“One man may hit the mark, another blunder; but heed not these distinctions. Only from the alliance of the one, working with and through the other, are great things born.”
– Antoine de Saint-Exupéry
Practically anyone who has even so much as soloed an airplane has heard of Saint-Exupery, the early 20th century French writer and aviator. Many of his writings coalesced the wonder of flight with truisms of life, but perhaps none so germane to the field of anesthesiology as the one above. Those of us who have made anesthesiology our careers and aviation our avocations have long appreciated the parallels of the two fields, and even non-aviators have been known to apply aviation terminology to the phases of anesthesia: a detailed and careful “preflight” (preanesthetic visit), a smooth and controlled “takeoff” (induction), a “cruise” portion marked by constant vigilance, and a well-executed “landing” (emergence) characterize both a successful flight and a successful anesthetic.

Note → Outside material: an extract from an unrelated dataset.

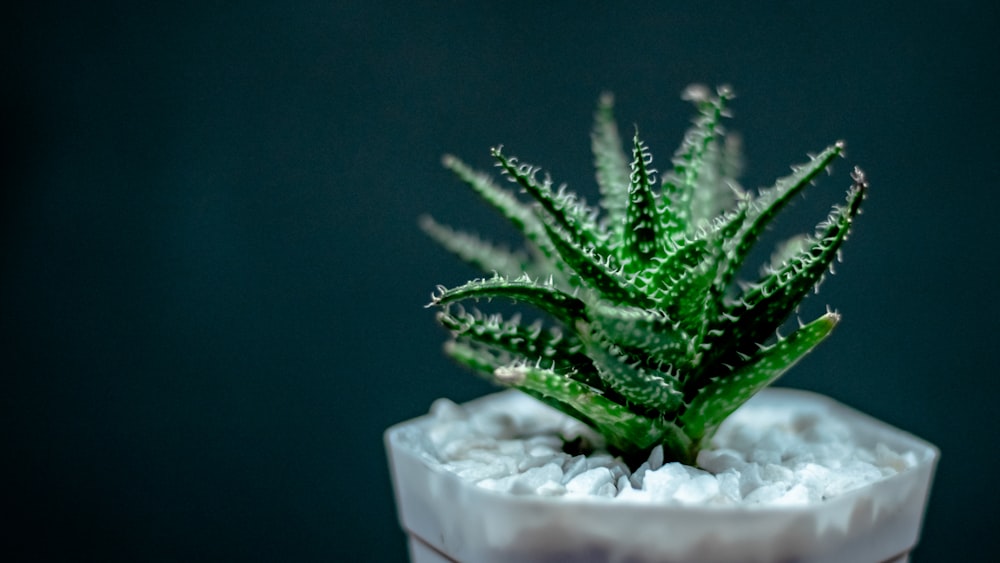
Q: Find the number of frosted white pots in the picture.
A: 1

These comparisons, however similar they may be, only scratch the surface of the lessons we can learn from the transformation that the commercial aviation industry has undergone over the past three decades in becoming the safest method of transportation in the world. Let’s take a brief look at what the standard practices of airlines were 30 years ago, compare them to their current practices, and see what we can glean from lessons they learned – often fatally and always expensively – over this period.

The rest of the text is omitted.